*** Opening Provided material ***
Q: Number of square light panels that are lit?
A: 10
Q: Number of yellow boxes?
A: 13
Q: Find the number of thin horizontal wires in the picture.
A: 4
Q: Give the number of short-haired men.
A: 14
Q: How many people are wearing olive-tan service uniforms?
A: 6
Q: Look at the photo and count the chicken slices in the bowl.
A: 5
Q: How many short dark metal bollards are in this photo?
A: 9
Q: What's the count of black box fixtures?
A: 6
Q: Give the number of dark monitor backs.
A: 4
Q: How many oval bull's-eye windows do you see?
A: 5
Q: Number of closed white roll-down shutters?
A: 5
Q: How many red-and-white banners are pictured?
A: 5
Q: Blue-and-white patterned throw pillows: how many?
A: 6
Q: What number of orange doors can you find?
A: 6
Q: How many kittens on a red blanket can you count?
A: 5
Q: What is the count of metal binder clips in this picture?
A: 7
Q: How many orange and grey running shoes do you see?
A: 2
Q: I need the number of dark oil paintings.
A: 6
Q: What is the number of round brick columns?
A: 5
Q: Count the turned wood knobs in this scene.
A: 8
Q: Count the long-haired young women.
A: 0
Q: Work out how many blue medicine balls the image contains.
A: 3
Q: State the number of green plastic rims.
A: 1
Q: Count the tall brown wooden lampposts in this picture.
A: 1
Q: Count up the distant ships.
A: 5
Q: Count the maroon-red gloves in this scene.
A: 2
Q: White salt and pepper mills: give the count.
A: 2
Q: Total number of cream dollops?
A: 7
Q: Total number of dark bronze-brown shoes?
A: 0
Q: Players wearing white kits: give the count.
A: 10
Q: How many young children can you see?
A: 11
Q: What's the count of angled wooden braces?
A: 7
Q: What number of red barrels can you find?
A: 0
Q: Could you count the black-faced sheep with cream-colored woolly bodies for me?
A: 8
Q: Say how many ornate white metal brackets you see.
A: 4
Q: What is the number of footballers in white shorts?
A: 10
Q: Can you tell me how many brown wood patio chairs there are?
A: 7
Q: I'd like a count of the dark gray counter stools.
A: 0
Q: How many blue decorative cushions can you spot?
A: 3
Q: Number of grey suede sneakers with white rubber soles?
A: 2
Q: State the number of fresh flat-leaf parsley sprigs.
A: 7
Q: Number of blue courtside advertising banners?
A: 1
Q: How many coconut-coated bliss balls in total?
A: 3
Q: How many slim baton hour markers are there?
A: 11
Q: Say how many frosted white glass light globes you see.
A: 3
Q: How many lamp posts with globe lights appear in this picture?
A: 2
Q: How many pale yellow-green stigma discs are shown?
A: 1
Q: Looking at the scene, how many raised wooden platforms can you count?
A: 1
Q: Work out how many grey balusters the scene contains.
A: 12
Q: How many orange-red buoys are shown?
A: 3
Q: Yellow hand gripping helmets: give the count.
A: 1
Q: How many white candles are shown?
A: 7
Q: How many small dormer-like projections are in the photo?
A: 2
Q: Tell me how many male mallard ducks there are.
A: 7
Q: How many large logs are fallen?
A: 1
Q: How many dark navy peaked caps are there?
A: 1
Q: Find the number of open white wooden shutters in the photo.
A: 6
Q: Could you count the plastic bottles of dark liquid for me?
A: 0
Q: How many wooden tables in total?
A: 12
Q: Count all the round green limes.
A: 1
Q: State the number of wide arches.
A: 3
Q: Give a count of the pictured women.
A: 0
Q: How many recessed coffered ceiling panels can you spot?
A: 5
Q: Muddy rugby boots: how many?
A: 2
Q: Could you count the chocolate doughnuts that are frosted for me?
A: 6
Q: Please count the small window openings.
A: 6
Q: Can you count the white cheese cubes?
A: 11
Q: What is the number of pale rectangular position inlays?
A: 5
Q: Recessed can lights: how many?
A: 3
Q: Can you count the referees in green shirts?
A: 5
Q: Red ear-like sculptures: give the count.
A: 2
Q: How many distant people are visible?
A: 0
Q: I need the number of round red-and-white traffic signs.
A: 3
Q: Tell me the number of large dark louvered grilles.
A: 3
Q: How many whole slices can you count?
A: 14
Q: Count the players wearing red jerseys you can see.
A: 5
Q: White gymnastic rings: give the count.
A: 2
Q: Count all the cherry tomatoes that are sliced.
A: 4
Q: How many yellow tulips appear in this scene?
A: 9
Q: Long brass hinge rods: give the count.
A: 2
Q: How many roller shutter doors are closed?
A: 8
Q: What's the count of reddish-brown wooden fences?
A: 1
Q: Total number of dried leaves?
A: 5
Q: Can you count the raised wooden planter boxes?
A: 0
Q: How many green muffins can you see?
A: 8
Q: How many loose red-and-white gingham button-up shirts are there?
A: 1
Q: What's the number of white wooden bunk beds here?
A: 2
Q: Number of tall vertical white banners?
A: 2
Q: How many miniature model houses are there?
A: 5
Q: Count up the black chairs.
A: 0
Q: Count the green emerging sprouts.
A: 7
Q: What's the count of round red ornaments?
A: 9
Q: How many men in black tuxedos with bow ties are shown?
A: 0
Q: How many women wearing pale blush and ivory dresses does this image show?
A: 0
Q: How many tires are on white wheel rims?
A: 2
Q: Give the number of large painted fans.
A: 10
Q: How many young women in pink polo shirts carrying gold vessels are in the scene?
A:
*** Closing Provided material ***
Identify the lines above that contain the word "plastic", then copy them.

Q: State the number of green plastic rims.
Q: Could you count the plastic bottles of dark liquid for me?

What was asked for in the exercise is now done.